[Start of Attachment]
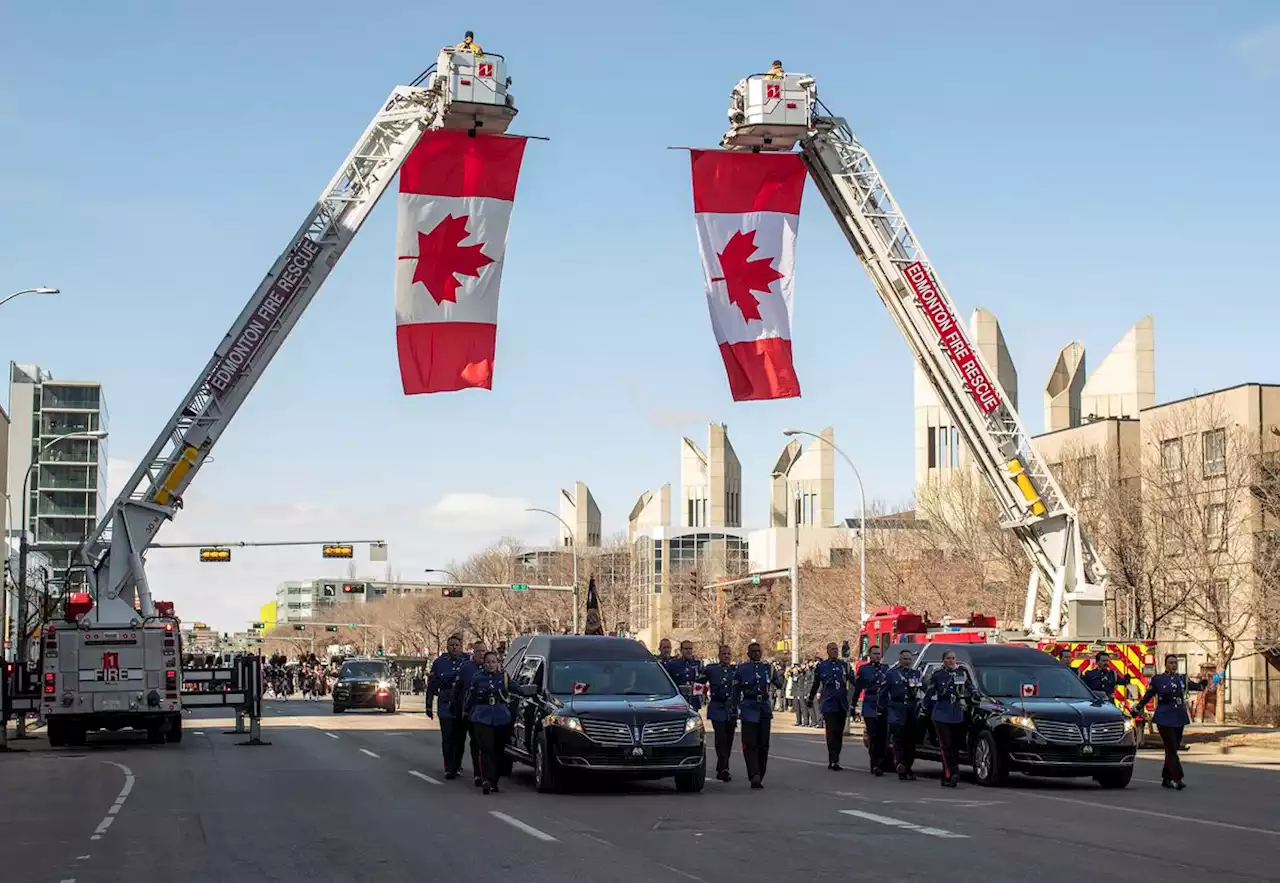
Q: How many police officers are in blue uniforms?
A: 14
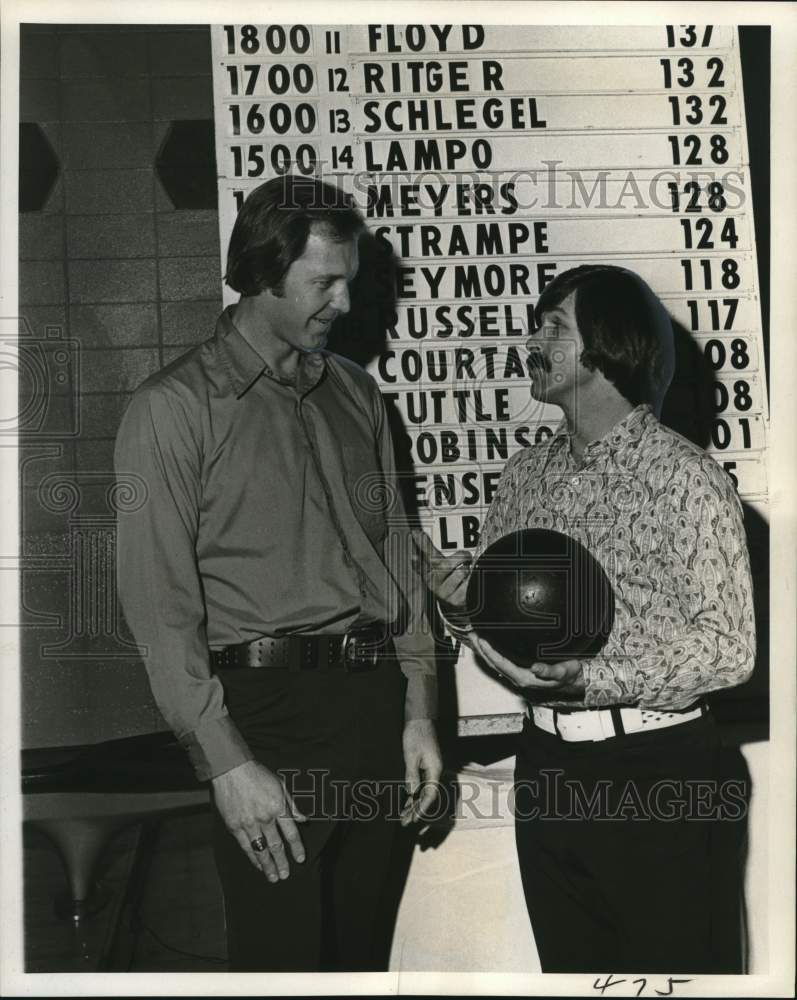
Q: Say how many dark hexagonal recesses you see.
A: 2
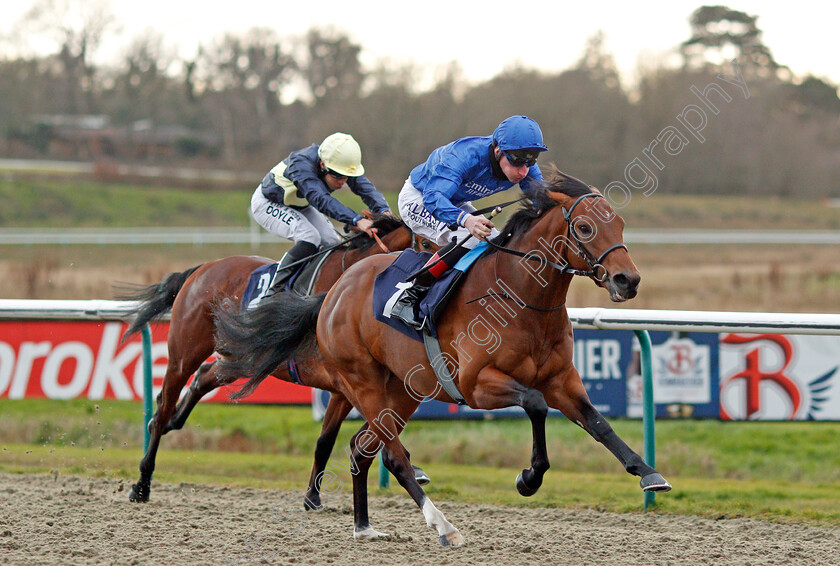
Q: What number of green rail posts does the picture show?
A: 3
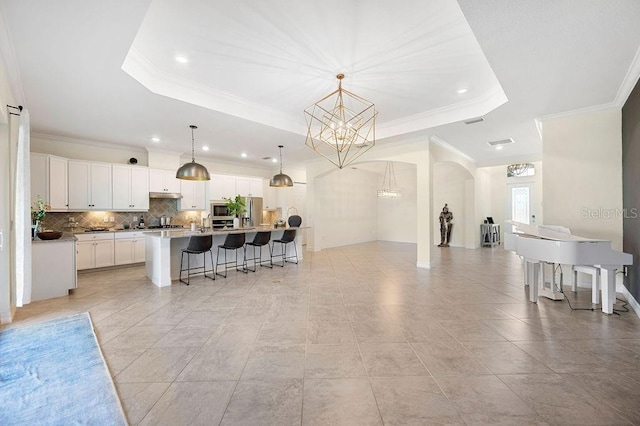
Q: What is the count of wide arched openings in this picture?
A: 2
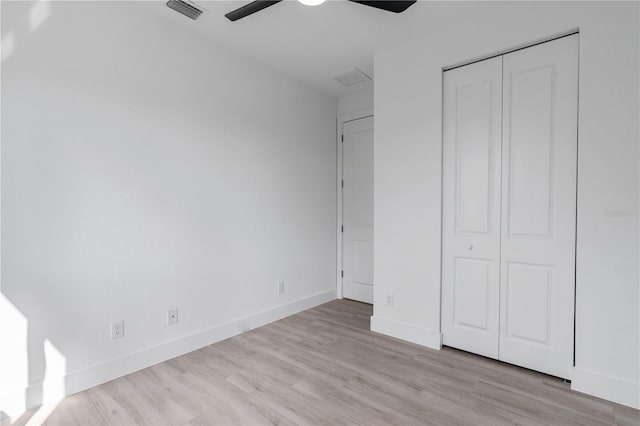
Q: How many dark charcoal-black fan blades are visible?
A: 2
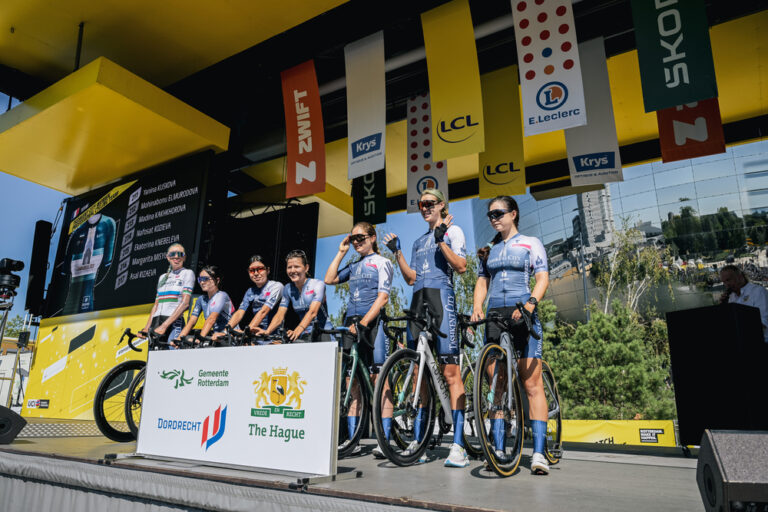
[End of Attachment]
Where a line above holds the string "many", show that line.

### [OUTPUT]
Q: How many police officers are in blue uniforms?
Q: Say how many dark hexagonal recesses you see.
Q: How many dark charcoal-black fan blades are visible?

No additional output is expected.